Oracle Data Guard Broker 18 : new VALIDATE NETWORK CONFIGURATION command

(Photo by Chrissa Giannakoudi, on Unsplash)

There is a very handy new command available in Oracle Data Guard Broker 18c. Too bad I discovered it AFTER I solved my problem 😉
This quick blog post demonstrates what can be easily spotted with this new VALIDATE NETWORK CONFIGURATION command.

In this example, I have 2 sites, each with a 2-node Oracle 18.6 Grid Infrastructure cluster. On both clusters, there is an Oracle 18.6 RAC database.
The primary database on site 1 is called tool, and the standby database on site 2 is called opeth. Both RAC databases have 2 instances.

I had trouble setting a correct Oracle Data Guard configuration between database tool and database opeth.

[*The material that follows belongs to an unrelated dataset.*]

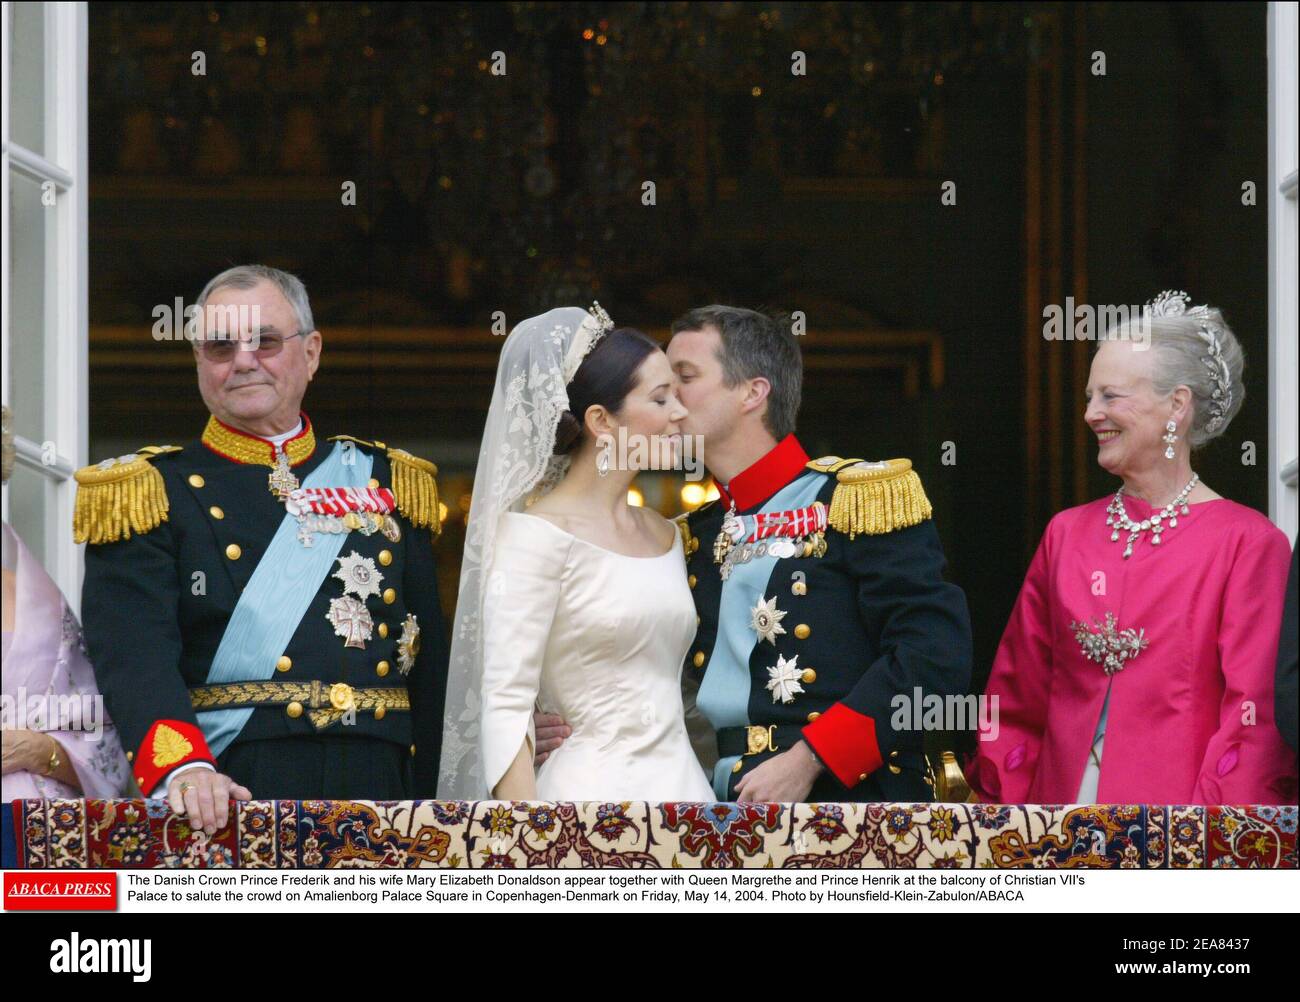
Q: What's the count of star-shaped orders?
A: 5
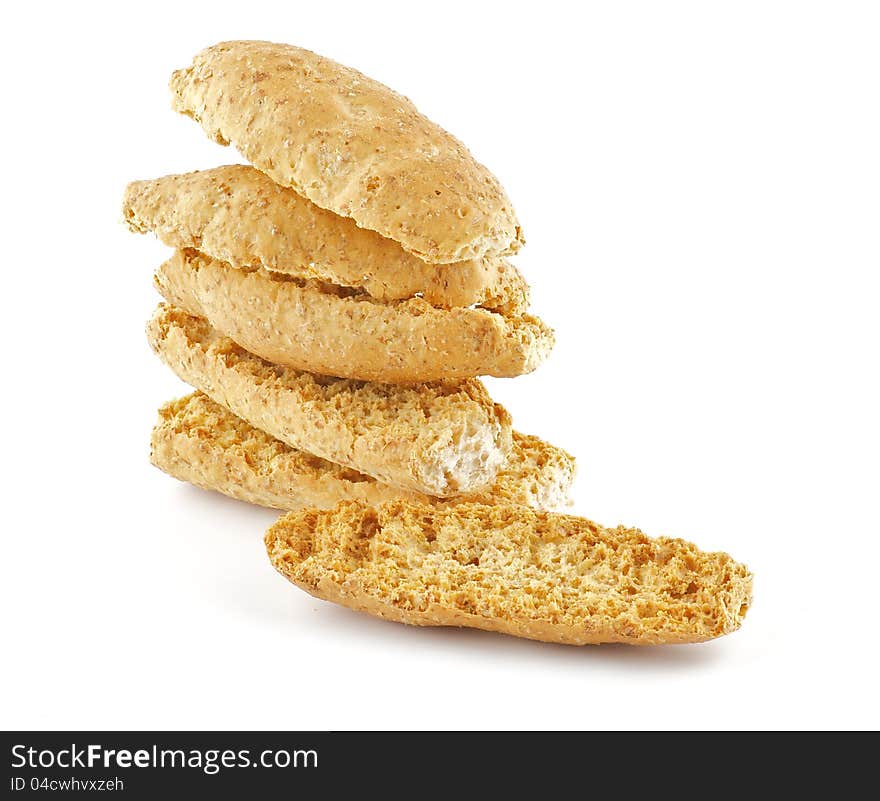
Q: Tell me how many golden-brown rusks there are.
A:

After all the steps to build and synchronize the standby database were completed, I would get the following output when issuing show configuration verbose with DGMGRL from the first primary instance :

DGMGRL> show configuration verbose

Configuration - dgconf_tool_opeth

  Protection Mode: MaxPerformance
  Members:
  TOOL - Primary database
    Error: ORA-16778: redo transport error for one or more members

    OPETH - Physical standby database
      Warning: ORA-16854: apply lag could not be determined

[...]

Fast-Start Failover: DISABLED

Configuration Status:
ERROR

And from the second primary instance, I would get :

DGMGRL> show configuration verbose

Configuration - dgconf_TOOL_OPETH

  Protection Mode: MaxPerformance
  Members:
  TOOL - Primary database
    Error: ORA-16778: redo transport error for one or more members

    OPETH - Physical standby database
      Error: ORA-16883: unable to translate DGConnectIdentifier property

[...]

Fast-Start Failover: DISABLED

Configuration Status:
ERROR

There is obviously a problem with DGConnectIdentifier on database opeth. When issuing show database verbose OPETH, I got the following output :

DGMGRL> show database verbose OPETH

Database - OPETH

  Role:               PHYSICAL STANDBY
  Intended State:     APPLY-ON
  Transport Lag:      (unknown)
  Apply Lag:          (unknown)
  Average Apply Rate: (unknown)
  Active Apply Rate:  (unknown)
  Maximum Apply Rate: (unknown)
  Real Time Query:    OFF
  Instance(s):
    OPETH1
    OPETH2 (apply instance)

  Properties:
    DGConnectIdentifier             = 'OPETH'

[...]

When trying to reach DGConnectIdentifier OPETH from node 1 of primary database, everything went well. But from node 2 of primary database, I got :

DGMGRL> host tnsping opeth
Executing operating system command(s):" tnsping opeth"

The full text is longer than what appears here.